En ce sens, avec Claude Debussy, Manuel de Falla, Béla Bartók et Olivier Messiaen, Maurice Ohana aura été dans le siècle un ouvreur de pistes singulièrement clairvoyant, puisant entre autres dans les musiques africaines ou caraïbes, le cante jondo ou le jazz, une inspiration pour son propre univers. La voix et la percussion, que Maurice Ohana reconnaît comme fondements du langage musical de l’homme, sont les clés de la musique. Son œuvre dépasse les frontières des genres musicaux, de la voix a capella aux chœurs multiples, de l’instrument soliste à l’orchestre, traité dans une configuration souvent inédite.
Du Llanto por Ignacio Sanchez Mejias (1950) à l’opéra La Célestine (1988) et à Avoaha (1992), cette œuvre est transversale à toutes les limites géographiques et esthétiques.
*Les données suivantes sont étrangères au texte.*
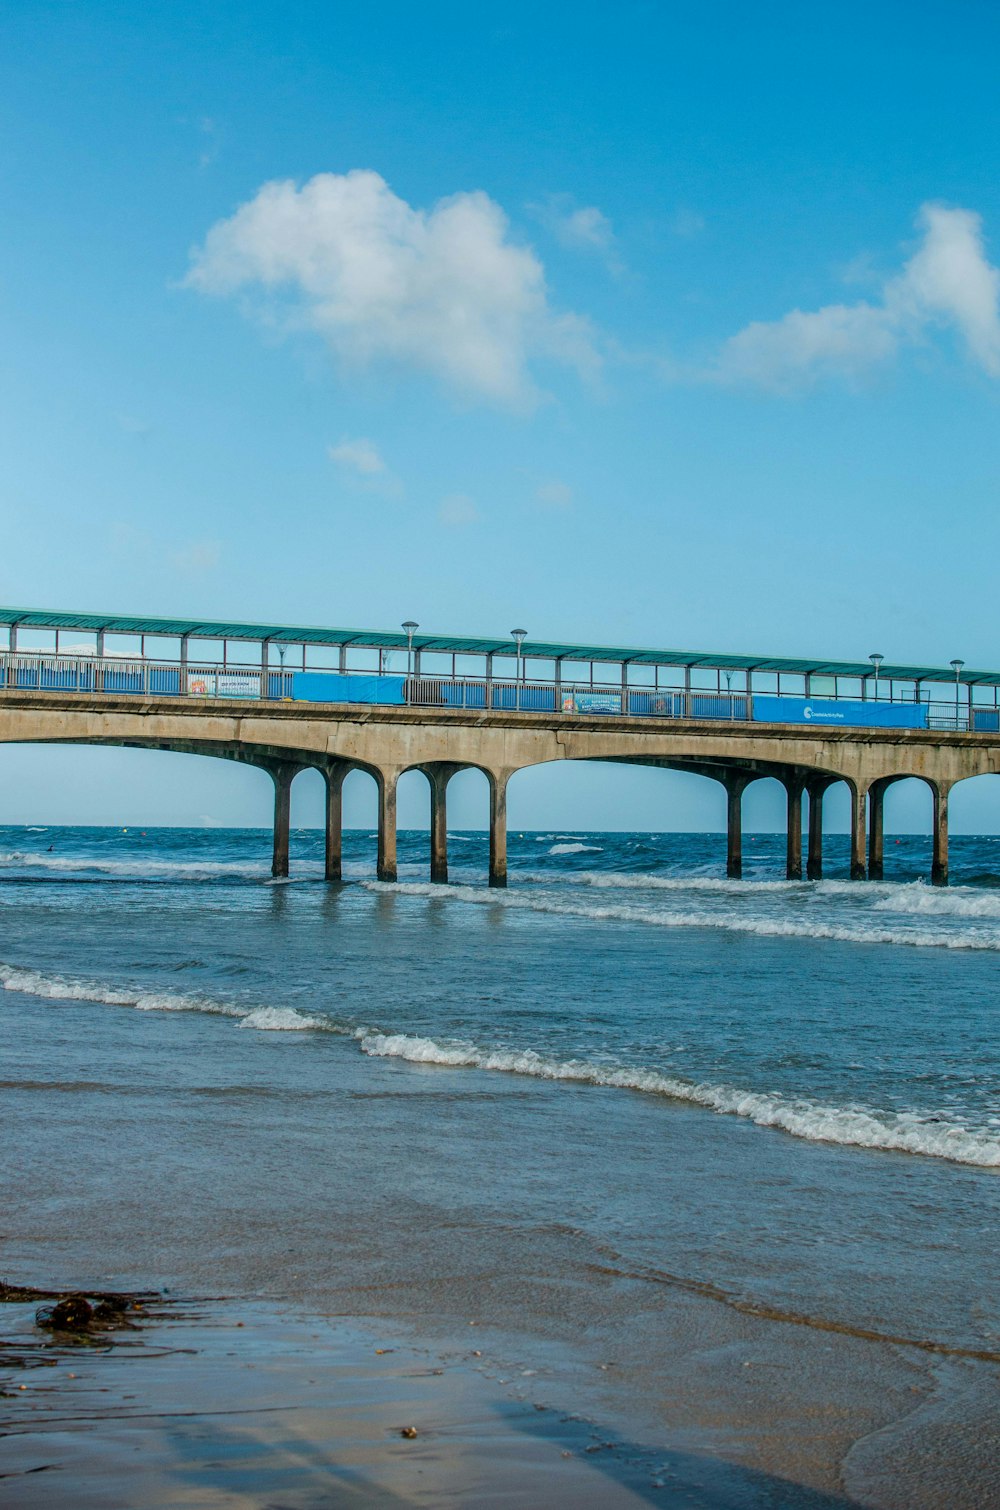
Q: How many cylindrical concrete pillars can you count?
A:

Par la rigueur de son dessein, par la recherche d’un sacré sans références et par l’abolition de toute hiérarchie musicale entre le savant et le populaire, la musique de Maurice Ohana rencontrera un écho de plus en plus profond chez nos contemporains.
“Les grandes leçons de musique, ce ne sont pas les musiciens qui me les ont données. Je les ai reçues concrètement de la mer, du vent, de la pluie sur les arbres et de la lumière, ou encore de la contemplation de certains paysages que je recherche parce qu’ils ont l’air d’appartenir plus à la création du monde qu’à nos contrées civilisées.”